After his acquittal from the abominable accusation brought against him by his brother-in-law, he offered all his wife’s jewels to the Temple of Ceres and Proserpine, asking Heaven to smite him if he had been guilty of the imagined crime; then he built her a magnificent tomb in a garden laid out for that purpose—a garden which he called “The Field of Sepulchre” and in which only her direct descendants were to be laid forever.

In reading all the story of this true lover (translated—for Greek is still Greek to me—from the very full inscriptions found at the Pagus, and from the writings of Philostrates and Pausanias) I could not help reflecting how few direct ways true love has of manifesting itself—for one and the same was the thought of Abraham, insisting on buying and holding for his very own the field of Mamre, to bury Sara in—and the preoccupation of the highly cultured Greek to enshrine the remains of his beloved Annia, where, by all human prevision, they could never be disturbed. Also, the beloved Annia’s tomb has crumbled into dust.
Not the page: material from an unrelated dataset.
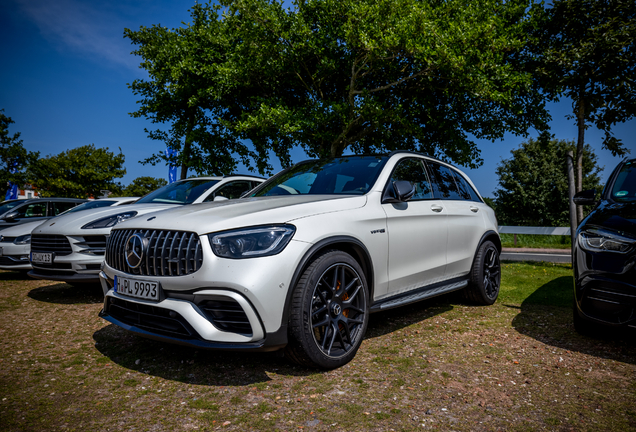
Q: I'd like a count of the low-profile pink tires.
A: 0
All that is left of Herodes Atticus’ garden is the ilex grove and the ruined nymphæum with the broken statue and the clear fountain, which, as a little girl, I knew as the grotto of Egeria.

But that which, all unknown to Atticus, was even then burrowing and spreading beneath his beautiful gardens and palaces, the underground city of Christianity, where the faith lay like rich seed in the dark, warm earth, that survives, and its ways have been worn smooth by the feet of thousands of pilgrims for nearly twenty centuries. The rent bodies and few poor ashes of the “Christian Beggars” of the Appian Way were never approached save with love and veneration, and, whereas the slab of exquisite Pentelic marble on which Annia’s epitaph—in thirty-nine Greek verses—was inscribed, has become part of a public collection, the name and date, and the rude attempt at a palm branch to indicate the martyr’s death, stand out as clear to-day on the walls of the Catacombs as they did when they were hastily scratched in the soft clay, at some midnight burial under Nero or Diocletian, the envious though mourning brethren praying “that the Church might have peace,” but, yet more fervently, that they also might be found worthy if their own hour must come first.

CHAPTER II REMINISCENCES OF MODERN ROME

Rome’s Seasons—Childhood Memories of a Roman Spring—My Birthday Festival—A Day in the Country—The Appian Way—Rome’s Great Wall—An Adventure with the Campagna Steers—Campagna Sheep-Dogs—Early Morning Street Scenes—The Giardino Colonna—Secluded Italian Gardens—Inroads of Commercialism—Discovery of a Dream-Garden of the Renaissance—Song of the Nightingale in the Lost Italian Garden.

It is time to take breath. So far, we have been living over in mind the joys and sorrows of certain dwellers near the Appian Way, but every true story, however fair and fine, seems to run like crystal beads strung on a dark thread. The shadow of possible tragedy is behind all things human, and even the happiest tales of old leave one with a little pang at heart for the black hour of death which came to all the actors in them sooner or later. One turns with relief to the things that people wrongly call inanimate—the things of Nature, whose life is so comfortingly different from our own, so rich in vitality that each declining season is lifted up and carried on in the arms of the next, as it were, to return in all its vigour and beauty when the moment arrives.